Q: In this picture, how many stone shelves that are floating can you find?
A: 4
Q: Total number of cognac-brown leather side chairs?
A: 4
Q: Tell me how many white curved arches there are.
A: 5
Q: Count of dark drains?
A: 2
☆ ☆ ☆
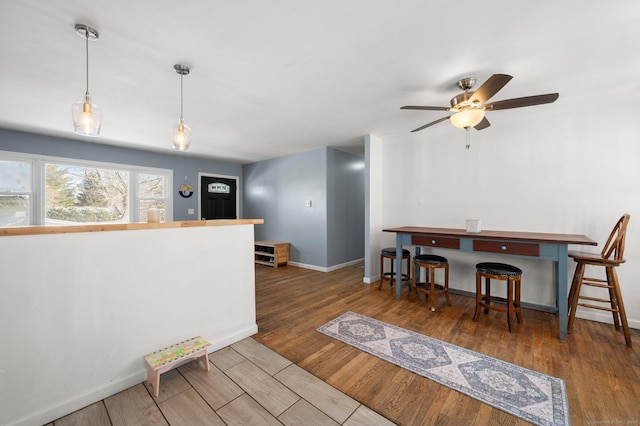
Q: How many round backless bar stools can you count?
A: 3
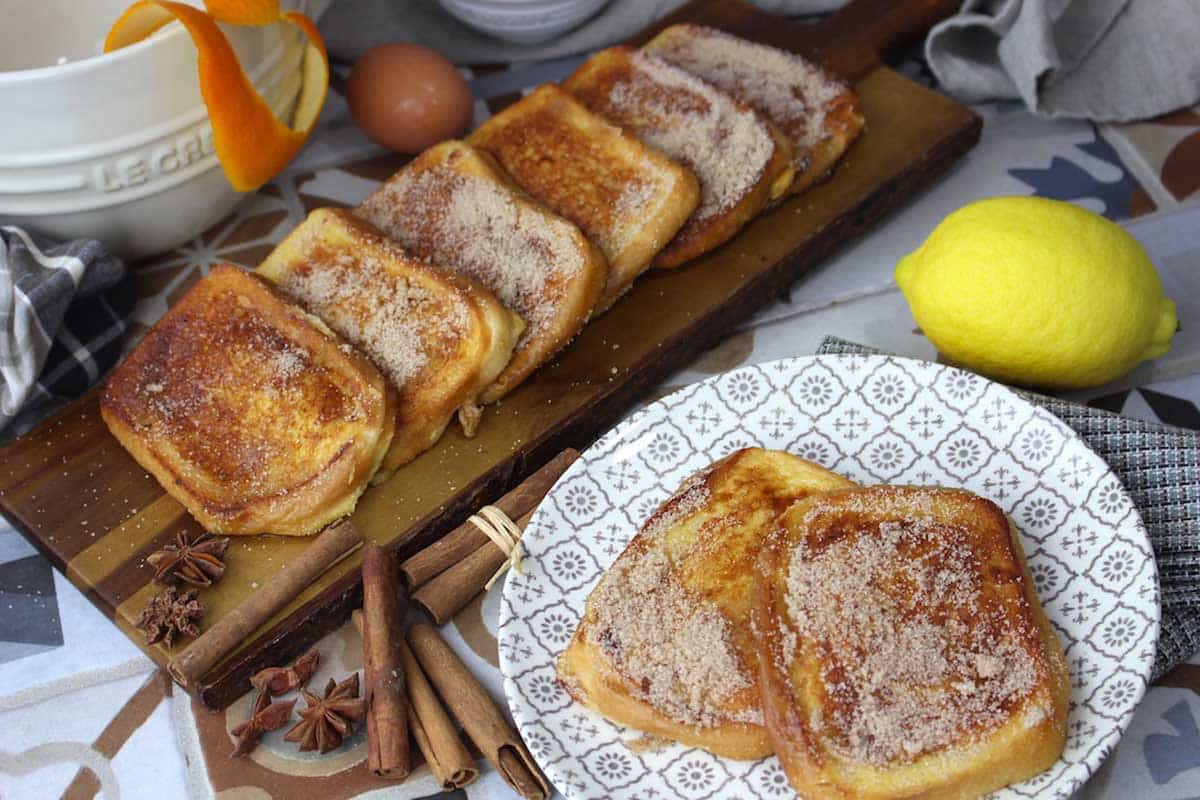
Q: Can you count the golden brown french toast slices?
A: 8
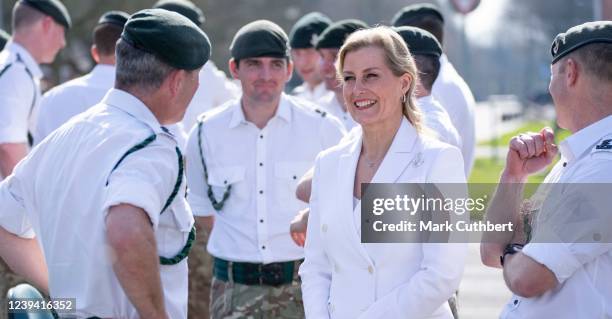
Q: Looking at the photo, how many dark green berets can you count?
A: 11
☆ ☆ ☆
**YOUR TASK:** What is the number of lines in the listing above that contain the word "dark"? Reply with that number alone.

**ANSWER TO THIS EXERCISE:** 2